### Listed records:
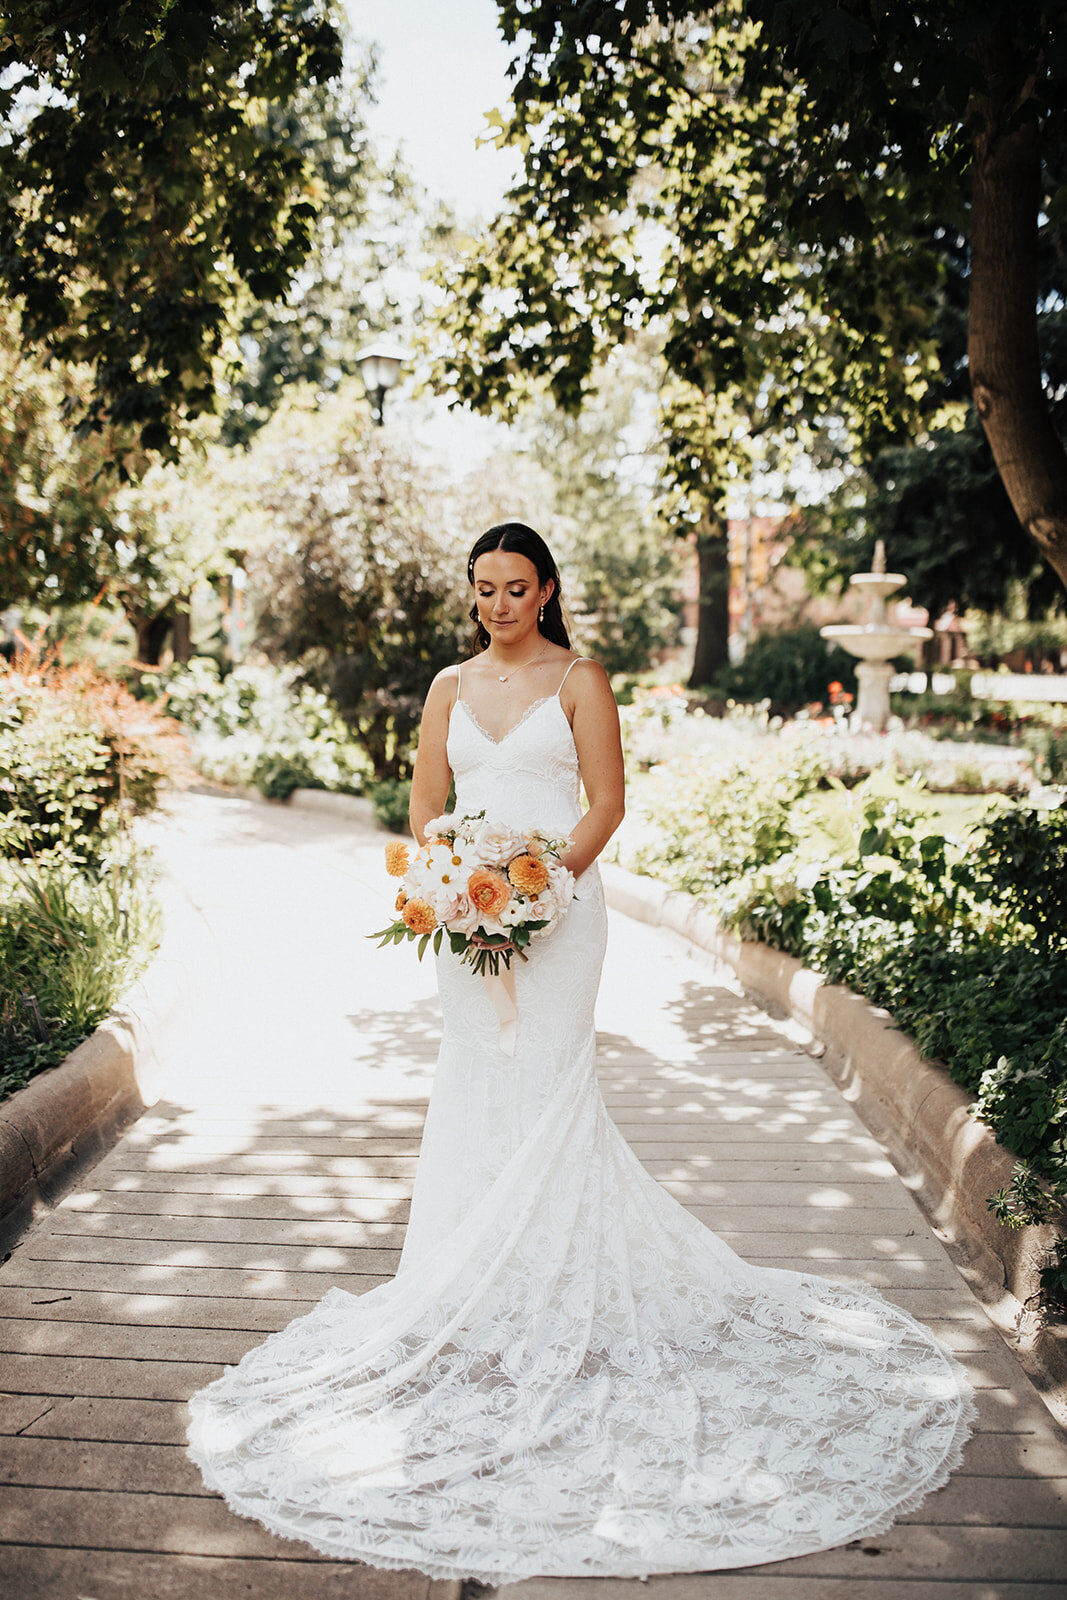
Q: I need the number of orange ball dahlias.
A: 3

* * *

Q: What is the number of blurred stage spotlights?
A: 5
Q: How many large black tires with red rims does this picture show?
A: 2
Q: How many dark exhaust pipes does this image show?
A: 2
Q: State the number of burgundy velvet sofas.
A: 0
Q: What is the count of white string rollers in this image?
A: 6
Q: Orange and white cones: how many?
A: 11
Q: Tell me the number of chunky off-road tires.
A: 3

### Aim of the exercise:
Return all lines above that mention the word "this".

### Written response:
Q: How many large black tires with red rims does this picture show?
Q: How many dark exhaust pipes does this image show?
Q: What is the count of white string rollers in this image?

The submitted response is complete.